Non-voting stock is the stock that provides the shareholder very little or no vote on corporate matters, such as election of the board of directors or mergers. This type of share is usually implemented for individuals who want to invest in the company's profitability and success at the expense of voting rights in the direction of the company. Preferred stock typically has non-voting qualities.[1]

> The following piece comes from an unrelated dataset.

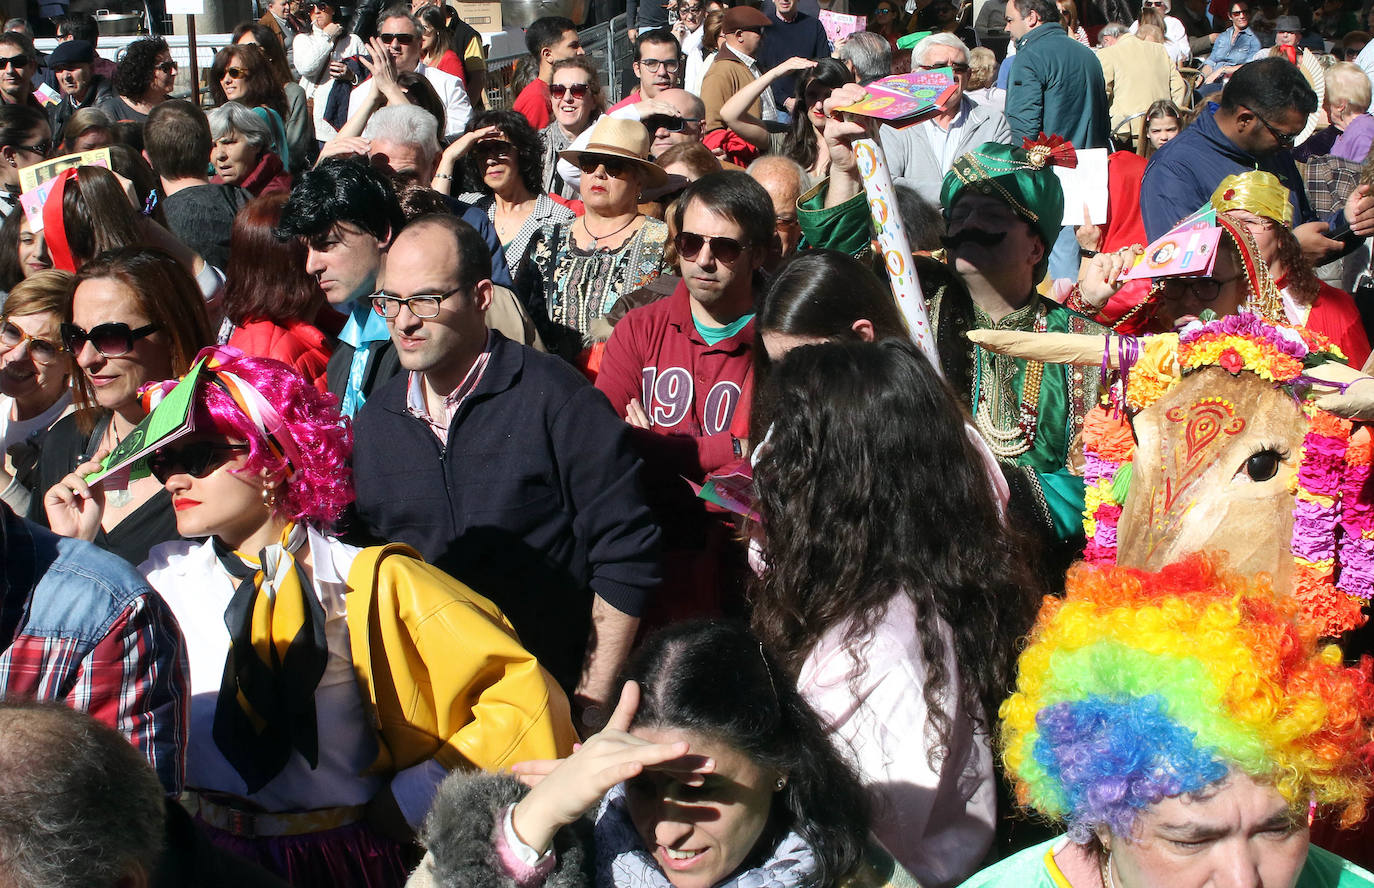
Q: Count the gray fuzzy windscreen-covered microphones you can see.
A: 0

Many countries such as Germany, Russia, the United Kingdom[citation needed] and other commonwealth realms have laws or policies against multiple/non-voting stock. In the US, not all corporations offer voting stock and non-voting stock, nor do all stocks usually have equal voting power. Warren Buffett's Berkshire Hathaway corporation has two classes of stocks, Class A voting stock (NYSEBRK.A) and Class B non-voting stock (NYSEBRK.B). The Class B stock carries 1/10,000th of the voting rights of the Class A stock, but 1/1,500th of the dividend.



Non-voting stock may also thwart hostile takeover attempts. If the founders of a company maintain all of the voting stock and only sell non-voting stock to the public, takeover attempts are unlikely. They may occur only if the founders are willing to tender an offer by an unfriendly bidder.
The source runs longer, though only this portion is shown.